START Provided entries

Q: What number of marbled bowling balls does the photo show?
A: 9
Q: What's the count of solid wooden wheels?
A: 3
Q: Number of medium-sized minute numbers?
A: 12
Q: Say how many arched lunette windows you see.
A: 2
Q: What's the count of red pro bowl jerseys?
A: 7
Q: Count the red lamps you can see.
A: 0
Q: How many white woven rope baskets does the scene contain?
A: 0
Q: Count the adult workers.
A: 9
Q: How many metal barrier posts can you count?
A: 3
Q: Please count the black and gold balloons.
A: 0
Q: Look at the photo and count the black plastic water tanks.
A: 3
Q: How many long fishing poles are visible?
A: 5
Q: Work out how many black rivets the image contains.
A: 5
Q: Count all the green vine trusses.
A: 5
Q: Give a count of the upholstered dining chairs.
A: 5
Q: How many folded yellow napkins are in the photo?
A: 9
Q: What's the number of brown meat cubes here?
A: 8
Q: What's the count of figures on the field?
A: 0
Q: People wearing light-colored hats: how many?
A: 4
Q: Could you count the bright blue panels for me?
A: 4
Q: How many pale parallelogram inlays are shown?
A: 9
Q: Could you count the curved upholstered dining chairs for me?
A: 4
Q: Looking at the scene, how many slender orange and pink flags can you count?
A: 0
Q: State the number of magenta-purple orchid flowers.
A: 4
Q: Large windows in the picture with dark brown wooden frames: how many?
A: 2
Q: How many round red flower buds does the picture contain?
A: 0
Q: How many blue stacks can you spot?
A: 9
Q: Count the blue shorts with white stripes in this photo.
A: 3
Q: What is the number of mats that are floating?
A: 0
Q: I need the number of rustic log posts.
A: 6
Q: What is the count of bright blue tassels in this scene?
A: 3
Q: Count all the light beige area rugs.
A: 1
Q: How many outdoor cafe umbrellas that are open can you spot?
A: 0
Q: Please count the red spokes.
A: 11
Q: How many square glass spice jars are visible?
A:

END Provided entries

Looking at the entries above, determine how many lines contain the word "light" and state only that number.

Task solution:
2